On Tuesday, the public received an unsurprising, but still unwelcome, announcement from U.S. Citizenship and Immigration Services:
We will temporarily suspend premium processing for all FY 2019 cap-subject petitions, including petitions seeking an exemption for individuals with a U.S. master’s degree or higher. This suspension is expected to last until Sept. 10, 2018. During this time, we will continue to accept premium processing requests for H-1B petitions that are not subject to the FY 2019 cap. We will notify the public before resuming premium processing for cap-subject H-1B petitions or making any other premium processing updates.
The suspension applies only to H-1B petitions that are subject to the cap. Despite the fact that the cap is likely to be reached by April 6, the impact will extend more than five months because petitions will not be able to be converted to premium processing during the suspension period.
As a result, the expected September 10 end date is significant because it will allow enough time for an employer to file an application to convert the petition to premium processing and to obtain an approval before October 1. If the petition is not approved before October 1, the H-1B beneficiary’s employment authorization will expire unless the beneficiary has employment authorization that is valid beyond September 30. (Employment authorization for students is automatically extended until September 30 so long as their petitions are pending.)
H-1B petitions that are not subject to the cap will remain eligible for premium processing throughout the suspension period.
In past years, the USCIS has concluded that the volume of cap-subject premium processing cases was more than it could handle in the required 15-day period, or even in an expanded period. For that reason, Tuesday’s announcement was not surprising. However, the primary value to employers of premium processing was not so much a quick approval – after all, the approval is not effective until October 1 – but, rather, finding out earlier whether the petition had been approved. The sooner the employer knows the disposition, the sooner the employer and H-1B applicant can plan and, if necessary, explore other alternatives. With premium processing, the employer normally learned the disposition of the petition by early to mid-May. Without it, the employer usually did not receive notification until June or July.

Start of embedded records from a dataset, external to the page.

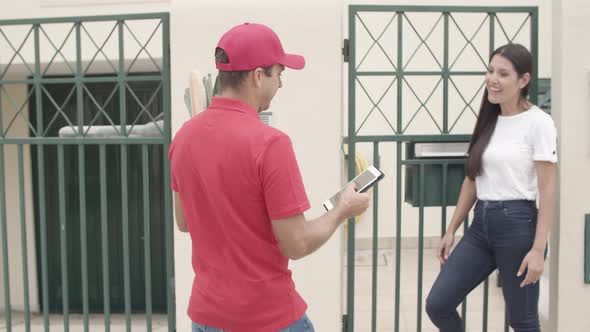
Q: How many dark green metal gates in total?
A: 2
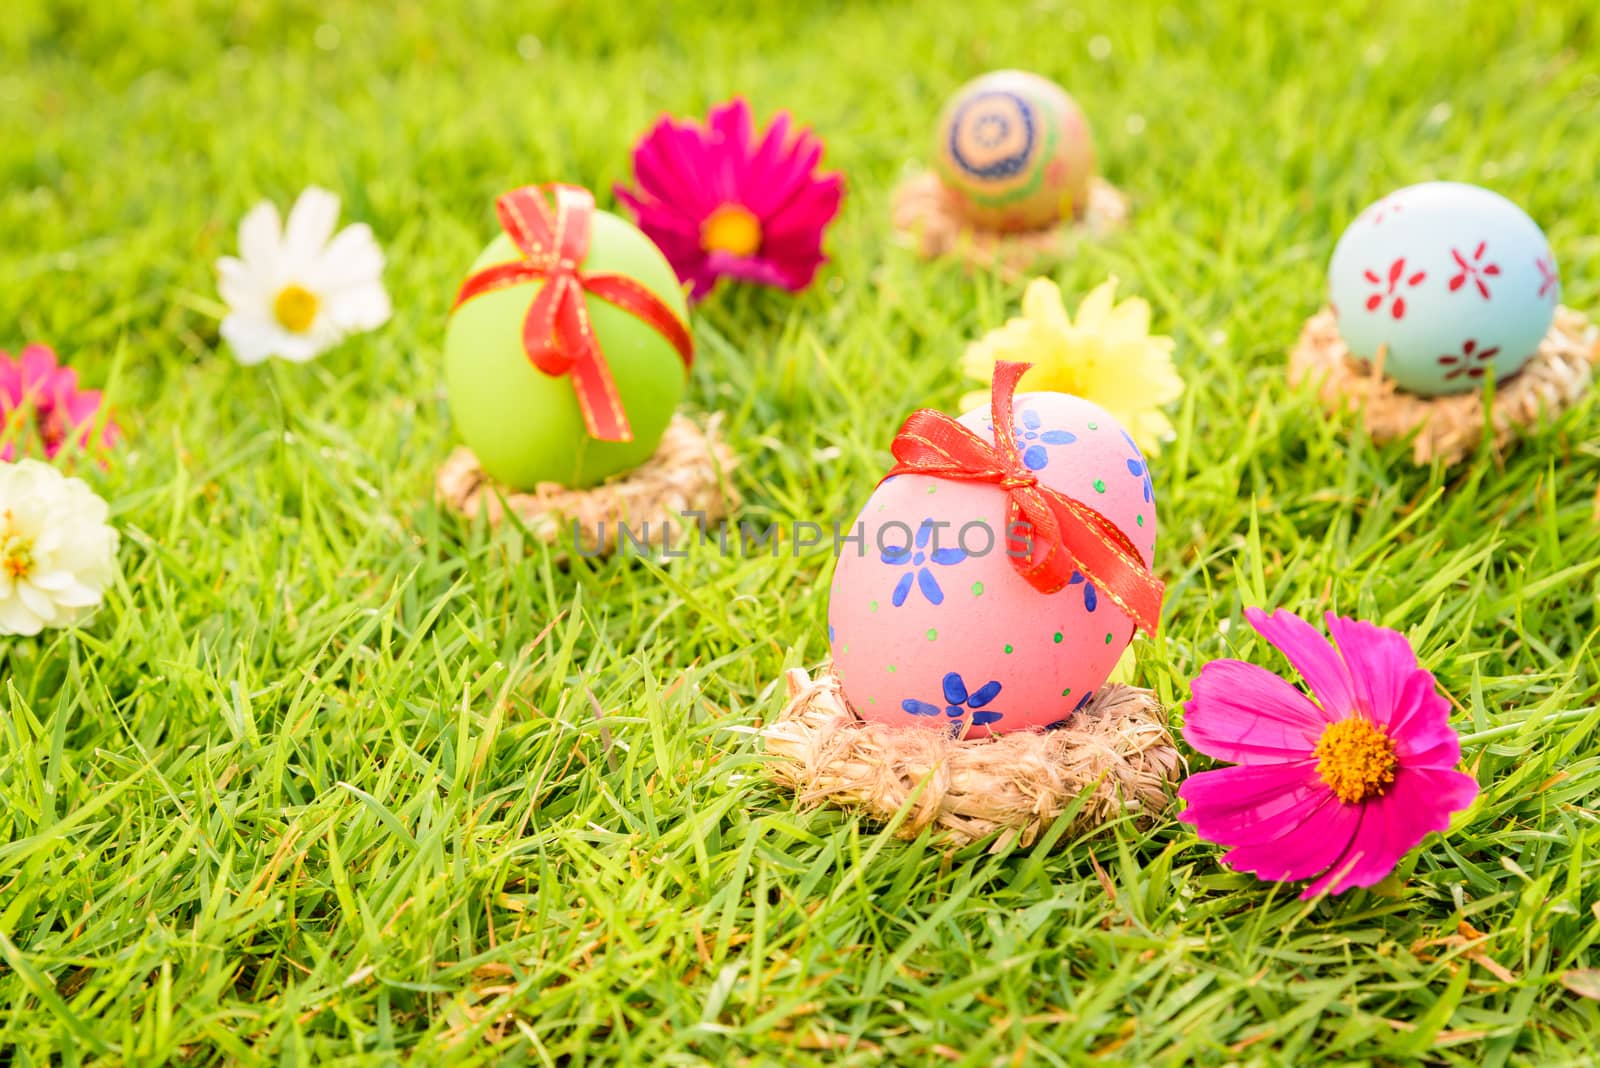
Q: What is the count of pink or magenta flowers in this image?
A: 3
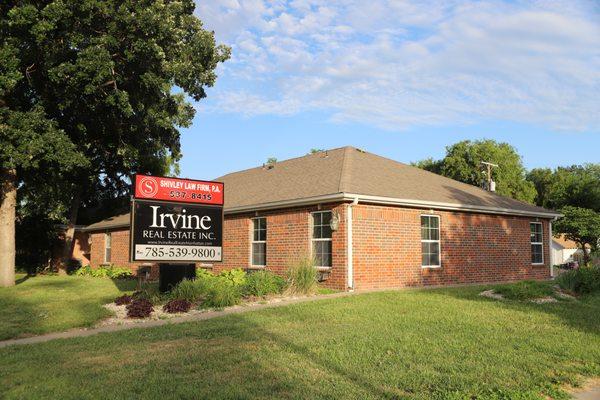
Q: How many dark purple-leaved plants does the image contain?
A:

The USCIS announcement leaves open the possibility of an Expedite Request, but the circumstances in which an Expedite Request would be granted are quite limited. Even if it were granted, it would appear to be of little value because approval would not accelerate the start date of an approved petition.
As we reported in February, we expect the USCIS to approve approximately 85,000 H-1B petitions for Fiscal Year 2019. If selected, the petitions would be effective October 1, 2018.